En 1983, las de créer pour une « élite qui se délite », Bann se lance dans une série de romans visant « le grand publique pubique », en reprenant le fameux personnage du détective de Baker Street créé par Sir Conan Doyle. Cependant, ne pouvant s’empêcher d’y ajouter sa « pâte », Bann décide de faire rencontrer cette illustre figure de la littérature anglaise avec une autre figure, certes moins illustre, mais fort complexe, à savoir Shylock l’usurier juif du Marchand de Venise.

Le mélange donne naissance à Shylock Holmes, détective usurier dont les aventures sont caractérisées par la difficulté qu’a le héros à concilier sa recherche de la justice et son intérêt personnel.

Ce conflit d’intérêt fait toute la saveur de ces romans policiers dont l’issue est constamment incertaine : que choisira Shylock Holmes ? Accompagné par son acolyte de toujours, le Dr Wattstein (qui est également rabbin), Shylock Holmes tente de faire la part des choses avec toute la dimension morale que cela implique.

 Bann, au cours des 5 tomes qui constituent la série, multiplie les cas de figures :

Dans le premier, Les aventures de Shylock Holmes, le meurtre d’un débiteur de Shylock Holmes pousse ce dernier à vouloir trouver l’assassin afin de lui faire rembourser la dette de sa victime.

Cependant dès le second tome, Shylock Holmes ne perd jamais (d’argent), l’intrigue se complique : après une série de meurtres mystérieux, Shylock Holmes et le Dr Wattstein tentent de trouver l’assassin…qui s’avère finalement être l’un des débiteurs de Holmes : doit-il l’arrêter et faire triompher la justice ? Ou bien doit-il récupérer son dû, quitte à laisser un coupable en liberté ? Ce terrible dilemme donne lieu à une fin magistrale que je ne veux pas risquer de vous dévoiler.

Le troisième tome, Shylock contre Holmes, ou la livre de chair (mon préféré), s’inspire directement du Marchand de Venise. Un terrible meurtre ébranle Londres : un jeune homme a été retrouvé mort dans d’horribles conditions, une partie de son ventre ayant été soigneusement ôtée. Scotland Yard est en émoi, Shylock Holmes est sur l’affaire. Ses investigations, à force de patience et de persévérance, le conduisent finalement sur la piste d’un autre usurier, qui finit par avouer son crime à Shylock : il avait prêté au jeune homme 2000£, et ce dernier certain de pouvoir le rembourser, avait signé un contrat autorisant son créancier à pouvoir lui prélever une livre de chair en cas de défaut de paiement.  Le jeune homme n’ayant pu rembourser sa dette arrivée à échéance, l’usurier a prélevé ni plus ni moins que ce qu’il lui devait.

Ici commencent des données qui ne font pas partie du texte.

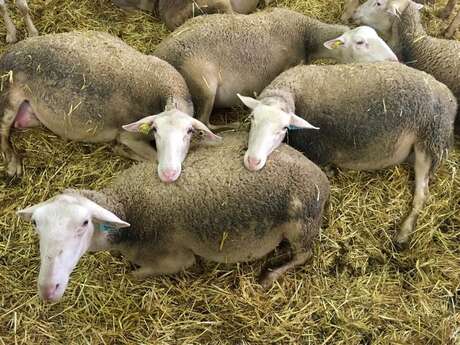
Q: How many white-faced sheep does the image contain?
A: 5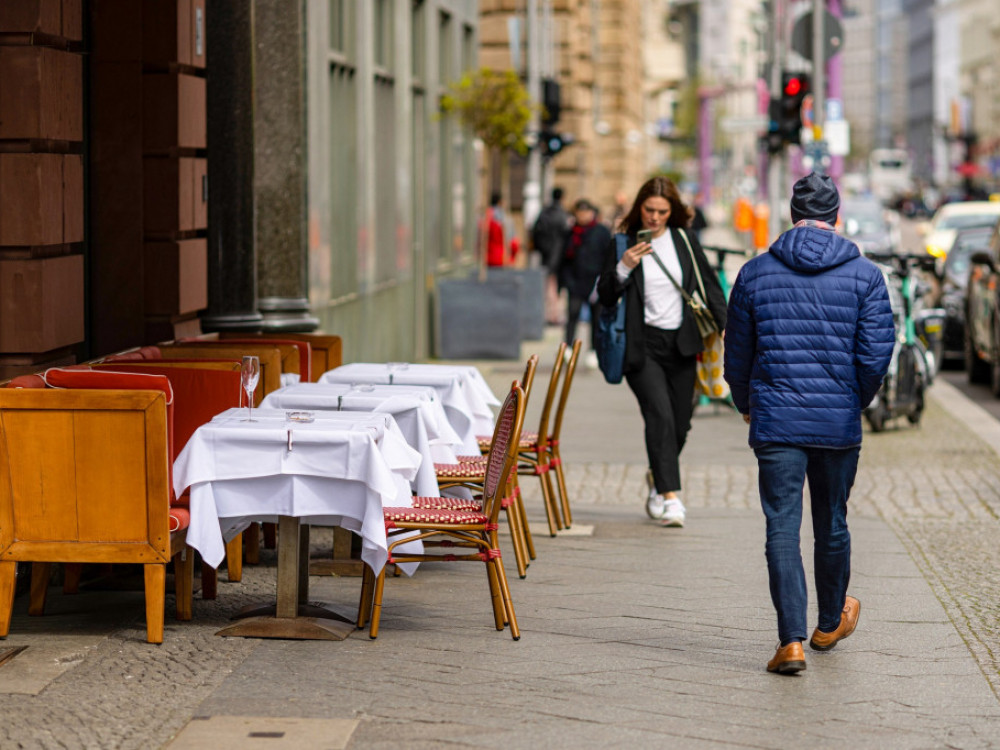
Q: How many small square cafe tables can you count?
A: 3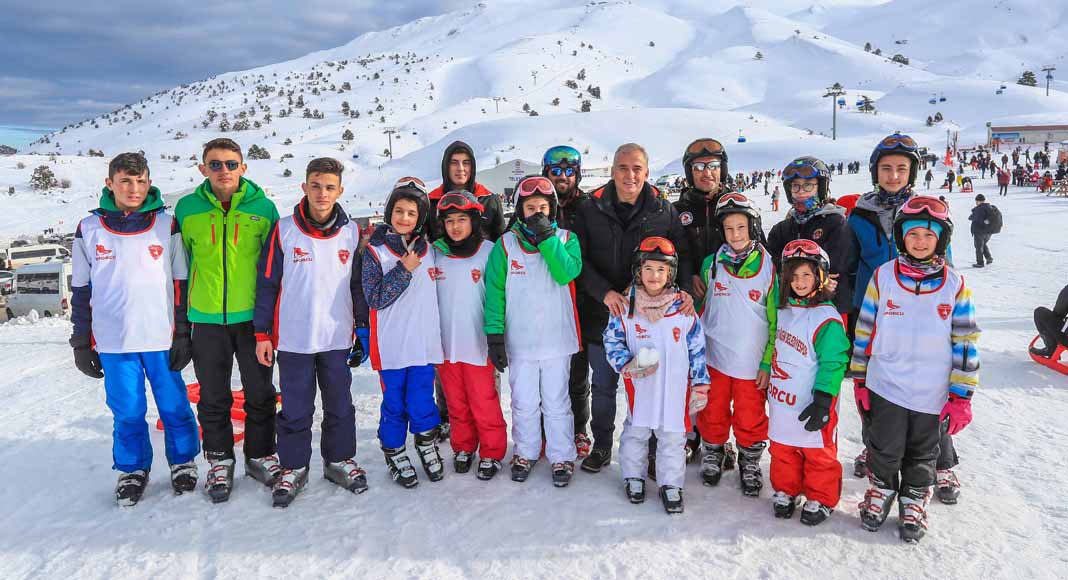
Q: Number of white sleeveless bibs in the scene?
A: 9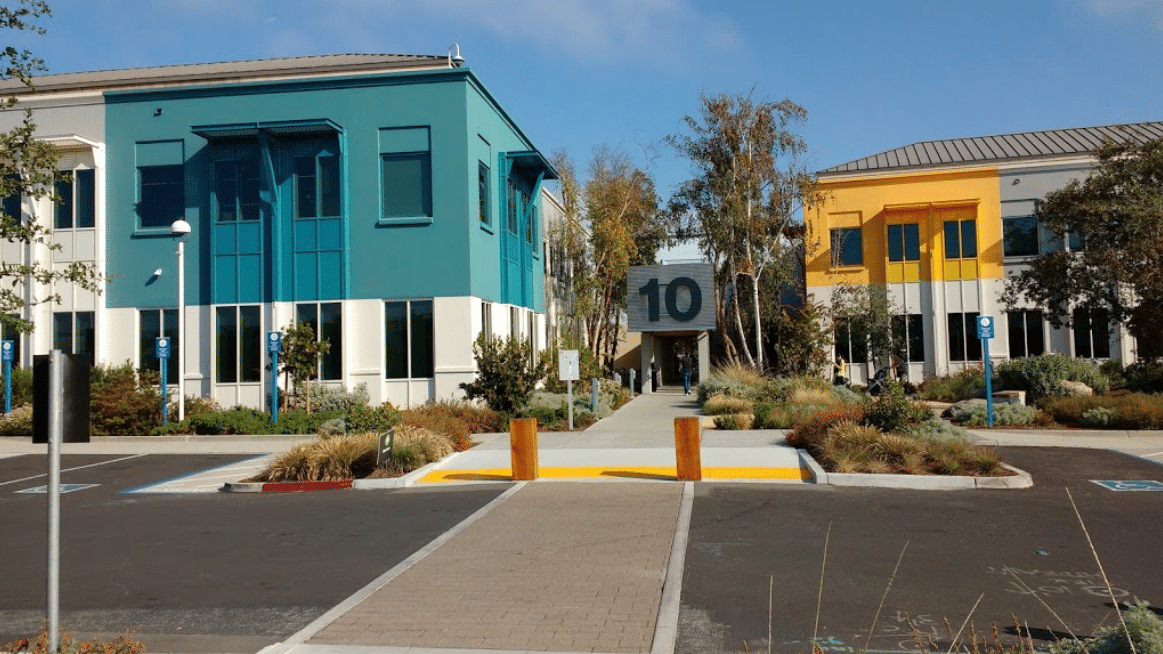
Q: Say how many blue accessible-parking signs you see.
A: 4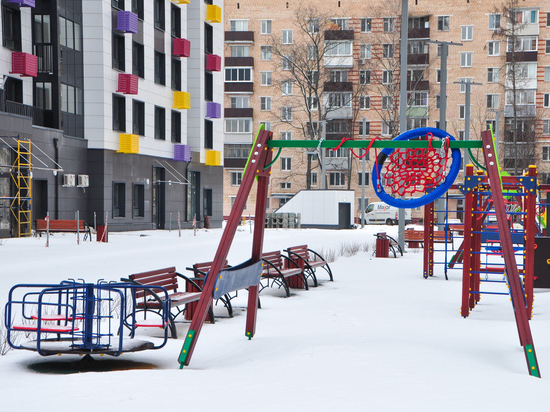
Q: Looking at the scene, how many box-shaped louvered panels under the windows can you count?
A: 13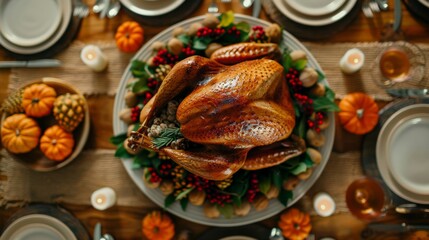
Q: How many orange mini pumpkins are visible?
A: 7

Shylock Holmes est alors une nouvelle fois face à un dilemme, qui est cette fois d’ordre moral : doit-il faire arrêter un homme qui n’a fait qu’honorer sa parole et récupérer ce qui lui était dû ? Ou bien, en tant qu’usurier lui-même, doit-il faire preuve d’abnégation (en renonçant à toucher la prime) et laisser s’échapper un meurtrier, tout homme d’honneur qu’il soit ?

 

La série des Shylock Holmes valut à Bann de nombreuses critiques et il fut taxé d’antisémitisme à cause des représentations jugées clichées de la communauté juive qui se trouvaient dans ses romans (le fameux « Elémentaire mon cher Wattson » est remplacé par un « La vérité, j’te jure, rabbi Wattstein  » qui n’a pas fait l’unanimité).

 

Bann s’en défendit dans la préface du quatrième tome, Shylock Holmes contre Mac Grebbin :

 

« Il faut n’avoir rien compris à Shylock pour penser qu’il est une représentation antisémite. Il s’agit d’un personnage complexe, torturé par le devoir et la morale d’une part, et par l’honneur et le profit d’autre part. Deux formes de justices s’affrontent en lui : la justice personnelle de la Loi du Talion, et la Justice aveugle et objective, garante de l’équilibre de la société. Shylock marque l’entrée de l’individu dans la modernité de la société industrielle, où le Capital fait son apparition, et où la société de consommation trouve ses racines. Encore bien ancré dans un système de pensée traditionnelle, Shylock est pourtant au service d’une société qui s’avère, elle, antisémite. Figure presque tragique, il est l’éternel insatisfait, ne trouvant satiété ni dans l’argent, ni dans ses enquêtes. Et puis faut dire qu’il a la classe ce youpin (ou plutôt youpingre, comme je me plais à dire), non ? »

 

Cette dernière phrase valut à Bann une condamnation, et précipita la fin de la série qui devait pourtant compter initialement plus d’une dizaine de tomes.

 

Bann sortit tout de même un cinquième tome, qui tomba dans l’oubli pour cause d’une intrigue jugée trop complexe : pour résumer, suite à un premier meurtre, l’assassin a emprunté à Shylock Holmes 3500£ à 5,5% payables dans un délai de 4 mois, qui lui ont servi entre autres à acheter l’arme du crime au prix de 1750£ (mais qu’il a ensuite revendue 2500£), sauf qu’il est lui-même créancier de Wattstein, qui ne voulait pas emprunter à Shylock pour payer la bar-mitsvah de son fils, et qui est donc débiteur de plus de 5000£ à 4,5% dans un délai de 3 mois. Wattstein tente donc de convaincre Shylock d’arrêter l’assassin pour échapper à sa dette, sauf que Shylock lui-même veut récupérer son argent avec les intérêts qui lui sont dus, ce qui pousse Wattstein à élaborer un plan pour éliminer son créancier, que Shylock essaye paradoxalement de protéger en attendant d’être payé.

 

La série des aventures de Shylock Holmes, si elle n’est pas l’une des œuvres majeures de Bann, me semble intéressante dans la manière qu’elle a de combiner des situations éthiques avec des intrigues policières solides. Je vous invite donc à vous les procurer pour passer un bon moment de suspense !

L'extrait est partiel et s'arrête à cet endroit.